Determinants of perceived sexism and their role on the association of sexism with mental health

Carme Borrell, Lucia Artazcoz, Diana Gil-González, Katherine Pérez, Glòria Pérez, Carmen Vives-Cases, Izabella Rohlfs

Research output: Contribution to journalArticlepeer-review

13 Scopus citations


The authors of this study sought to compare the socioeconomic factors related to perceived sexism in employed and non-employed Spanish women and to examine whether the relationship of perceived sexism with mental health outcomes is reduced when such factors are taken into account. Data were taken from the 2006 Spanish Health Survey, including women aged 20-64 years (n = 10,927).

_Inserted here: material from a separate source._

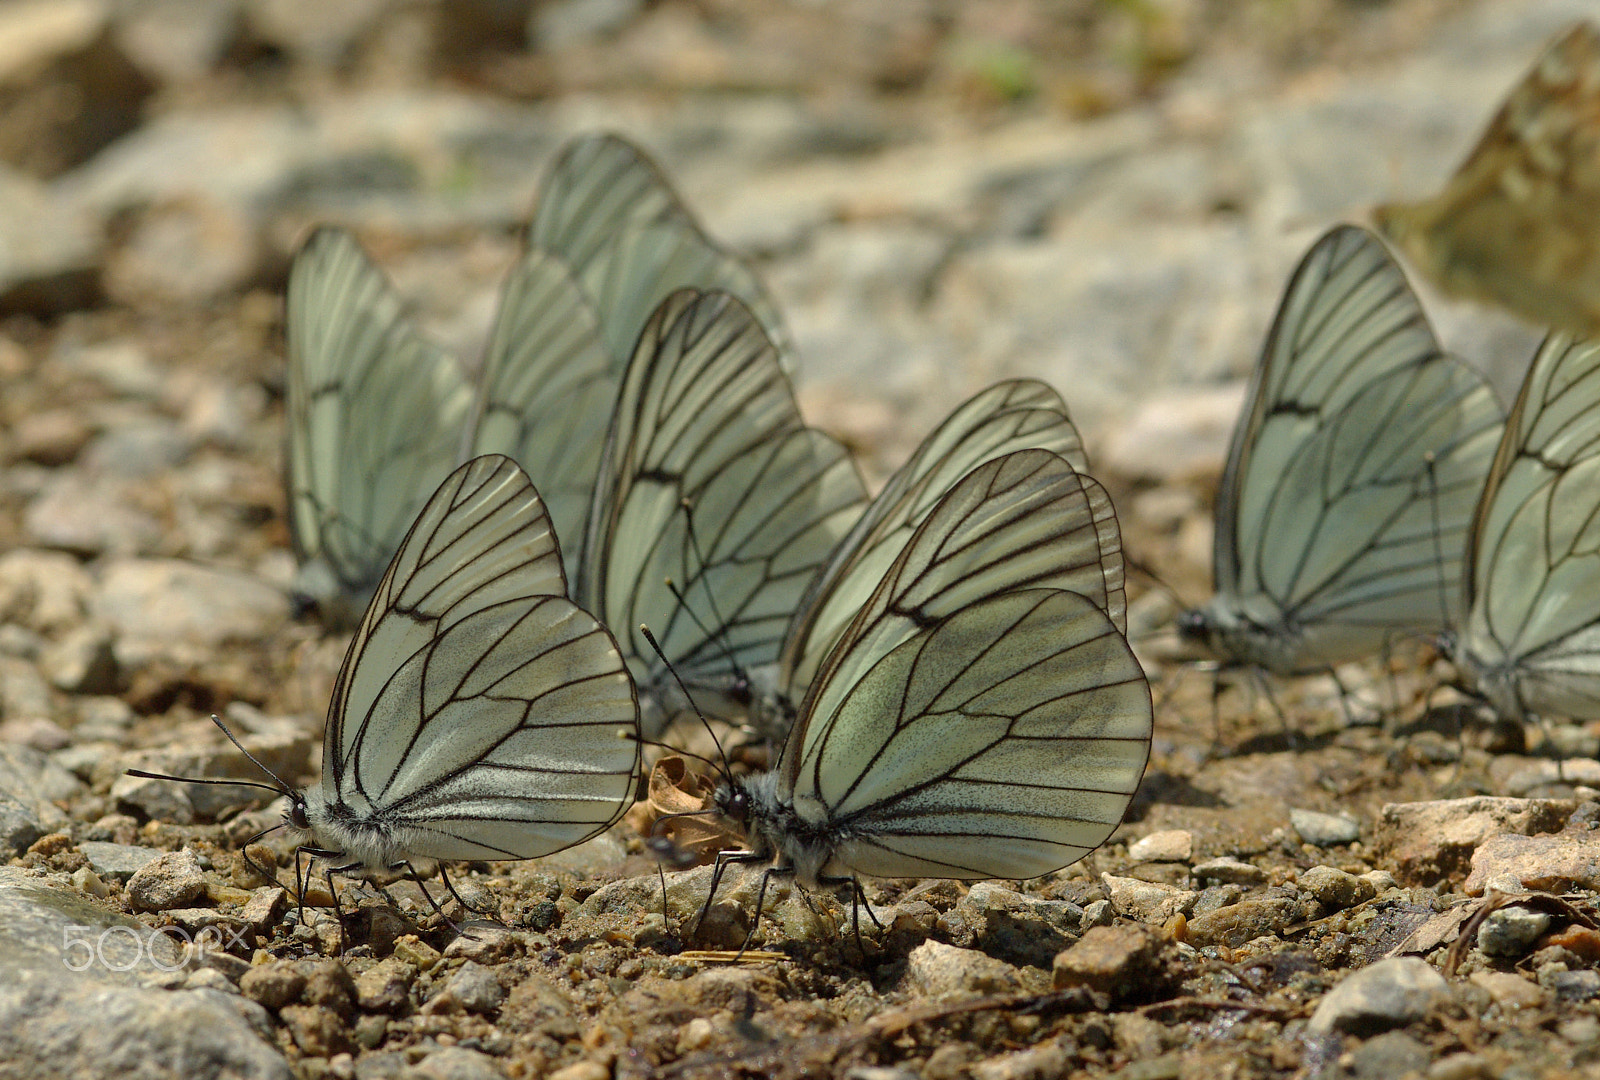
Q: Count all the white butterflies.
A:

Multivariate logistic regression models were used to analyze the independent relationships between socioeconomic variables and perceived sexism and also between perceived sexism and poor mental health. In this latter case, socioeconomic variables were included by blocks in the logistic models. Perceived sexism was higher among employed women (3.9% vs. 2.8% among nonemployed) and mainly among those in a managerial position (11.35%; adjusted OR: 2.71, 95% CI: 1.30-5.67) and having irregular working hours (5.5%; adjusted OR: 1.60, 95% CI: 1.10-2.34). Socioeconomic and family characteristics were associated with perceived sexism among women. Perceived sexism was associated with poor mental health, and this remained the case when different independent variables were taken into account. These results highlight the importance of taking into account gender discrimination in different aspects of our society, such as work and family organization, and in planning mental health interventions.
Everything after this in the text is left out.